The Incorporation of Standard Terms into Commercial Contracts

Wednesday, 16 January 2013

Businesses should be vigilant regarding the incorporation of standard terms into commercial contracts, particularly when they are another party’s terms. Commercial agreements are normally subject to one party’s standard terms irrespective of the other party’s true awareness of them.

In the recent case of Allen Fabrications Ltd v ASD Ltd [2012], the High Court concluded that ASD’s standard terms were incorporated and reasonable, limiting its potential damages of £7 million in a claim for negligence and breach of contract to £705.

How Incorporation of Standard Terms Can Occur

In Allen v ASD, the High Court summarised the general law as follows:

  1. They may be on or referred to in a document which is “contractual” that is to say provided to the other party prior to or at the time when the contract is made (leaving aside “battle of the forms” cases); or
  2. They may be on or referred to in a document not itself contractual but post contractual, like the advice notes and invoices [here], but which are nonetheless held to have been incorporated because of a prior course of dealing between the parties using those documents from which it can be inferred, objectively, that the parties must have intended to contract on those terms.

In Allen v ASD the High Court concluded that standard terms had been expressly incorporated by reference to them on an order form which must have been signed, despite the fact that a signed document could not be produced as evidence. It also determined that the clauses limiting ASD’s liability were reasonable.

Reasonableness Requirement when Incorporating Standard Terms

If the court cannot find evidence of a signed document that either incorporates the terms or references them, the party that is seeking to rely on those terms must show that reasonable steps were taken to make sure the other party were aware of them.

If standard terms contain a clause that is onerous or unusual, a greater burden in placed upon the party seeking to rely on it, to show that the other party had reasonable notice of its existence.

Whose Standard Terms Are Incorporated?

It’s not unusual for both parties to want to contract on their own standard terms, resulting in a “battle of the forms”. Although an enforceable contract might have been created, the parties can be divided as to whose terms govern the contract. Usually, the prevailing party is the last one to send the other party a document which references their standard terms, which are not expressly rejected by the recipient.

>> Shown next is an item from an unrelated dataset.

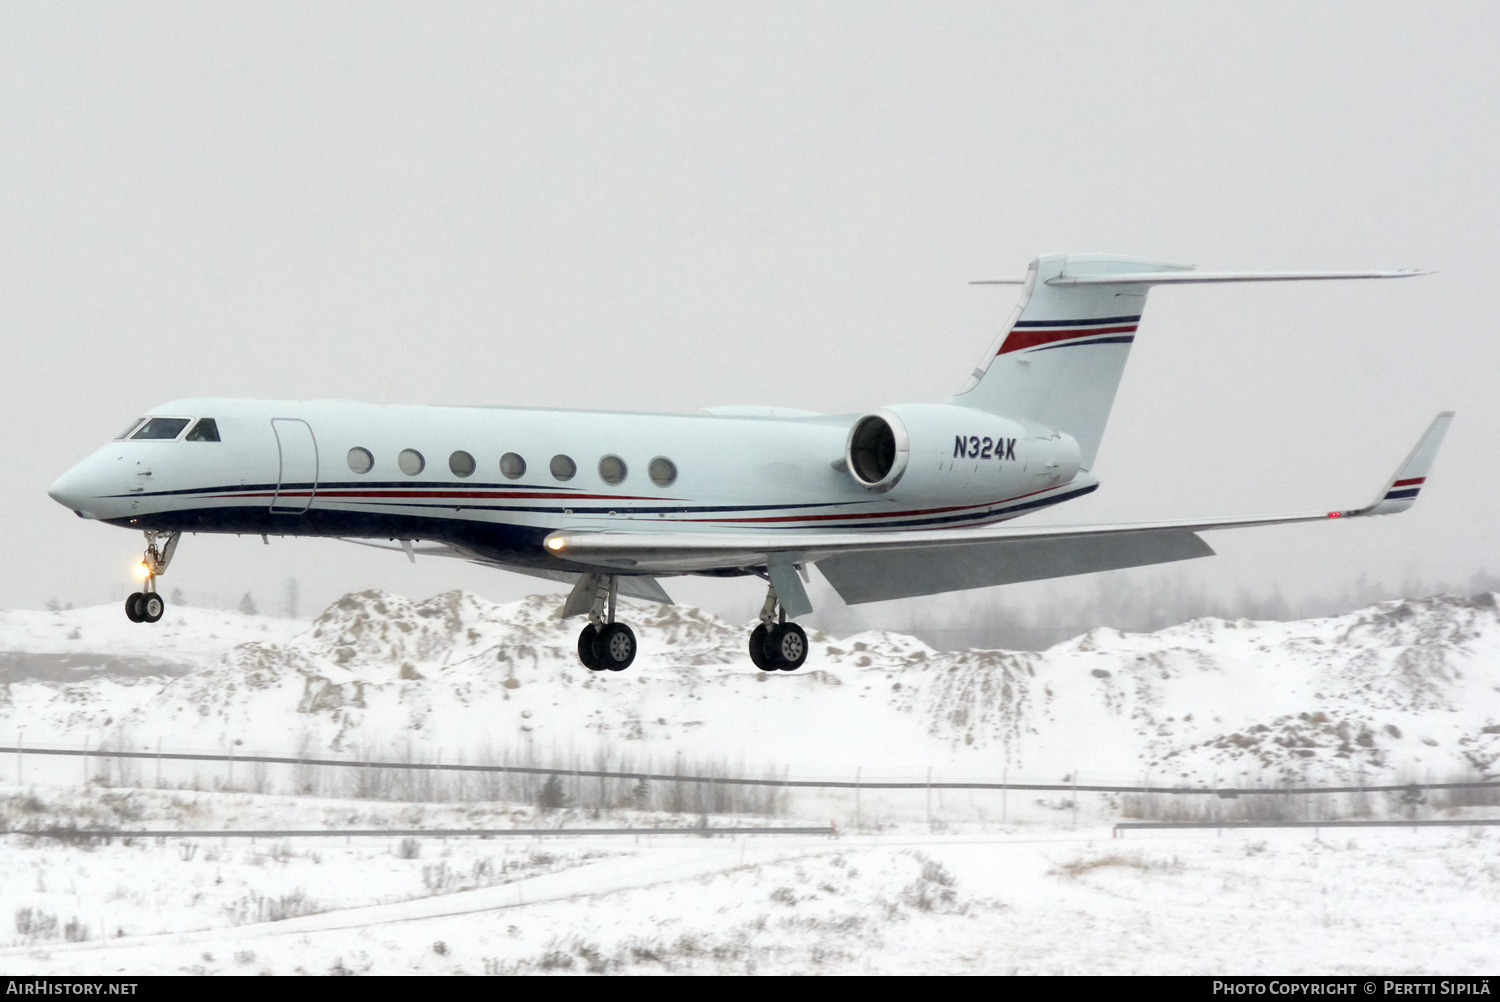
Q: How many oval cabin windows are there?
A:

Difficulties regarding incorporation of standard terms can easily be avoided by employing a consistent approach to contracts. Purchasers should ensure that they are fully aware of suppliers’ terms and conditions and negotiate required amendments before they make orders. Suppliers should make it standard practice to ensure that any onerous terms are expressly communicated to the other party, and that their standard terms are clearly referred to on all communications. Needless to say, maintaining records of signed agreements is always best practice.

If you need help with your standard terms of business or more general contractual advice, Rollingsons has experienced lawyers who can assist you. For more information please contact James Crichton via e-mail or by telephone on 0207 611 4848.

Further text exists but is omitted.